Part of me was disappointed that The Birthing House was not a run-of-the-mill trashy horror novel. It was a challenging read, both disturbing and emotionally exhausting. That isn’t to say the book is not rewarding. Patient and attentive readers will find some chilling insights into the traumatic aspects of birth, sex and death. Sex and childbirth can be beautiful experiences but they can also be brutal, damaging ones. Ransom further compounds this bleak philosophy by adding that a traumatic passing from this world can leave similar emotional scars in buildings and that these bad memories feed on the negative emotions of those around them. As I said, pretty heavy stuff.

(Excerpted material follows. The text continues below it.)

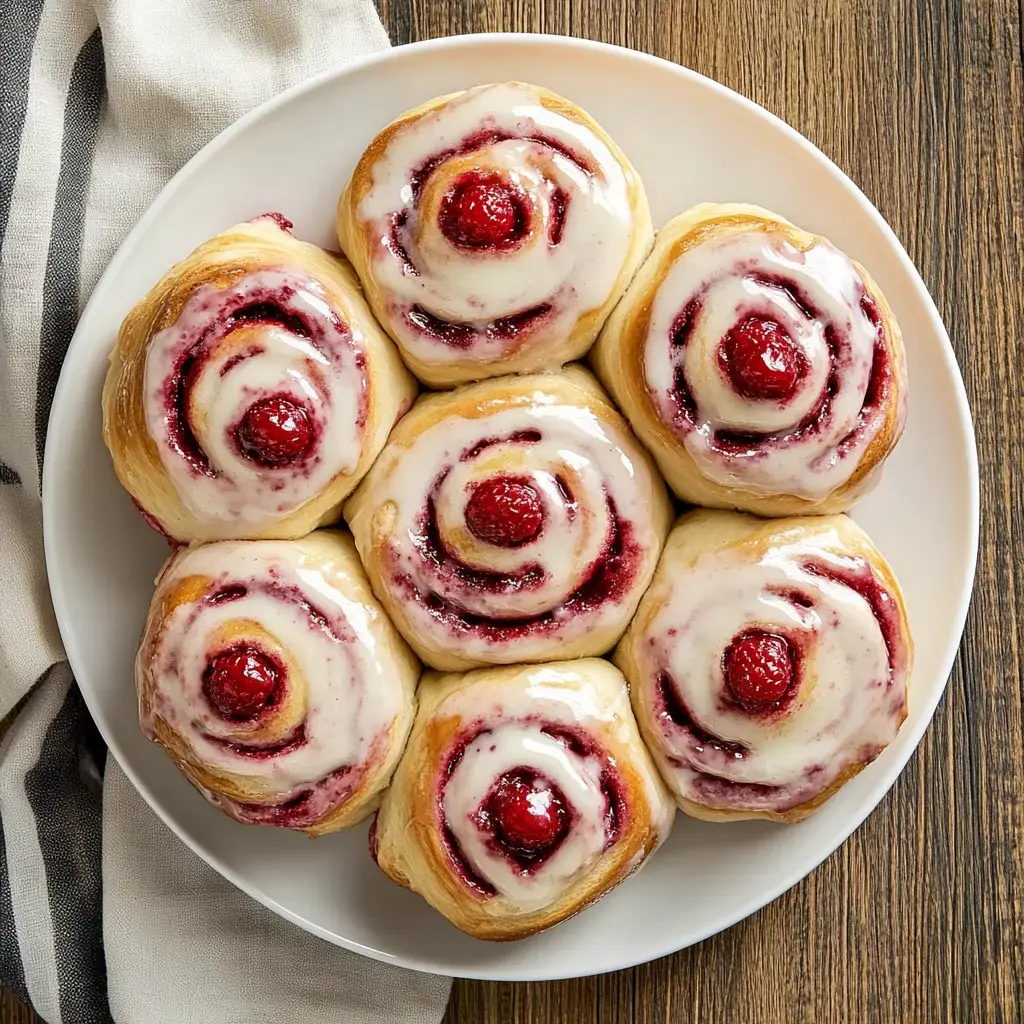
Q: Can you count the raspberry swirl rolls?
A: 7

Ransom writes well. Very well. So well, in fact, that it is hard to comprehend this is his first novel. His characters are believable and the dialogue is snappy, with a witty ear for the regional dialect of small town America. Though not filled with incident, the narrative ambles along at a leisurely pace and it is this unassuming rhythm of the book that makes the scar bits so utterly terrifying. Conrad Harrison is a wonderful central character: unsure of what he wants from life, it would be easy to dismiss him as embittered and cynical. As we learn more about him we discover that he is emotionally needy and irreparably damaged by the experiences of his past. Whilst not entirely likeable, sensitive readers will be able to identify with him and share in his own private horrors.

If The Birthing House is anything to go by, Christopher Ransom will be a name to watch in the future. Uncomfortable and uncompromising, it is a demanding book that may be too heavy-going for those used to the splatter-fiction of James Herbert or Shaun Hutson. Readers who approach Ransom’s debut with an open mind will discover a book whose psychological horrors have the ability to haunt them long after the gruesome conclusion.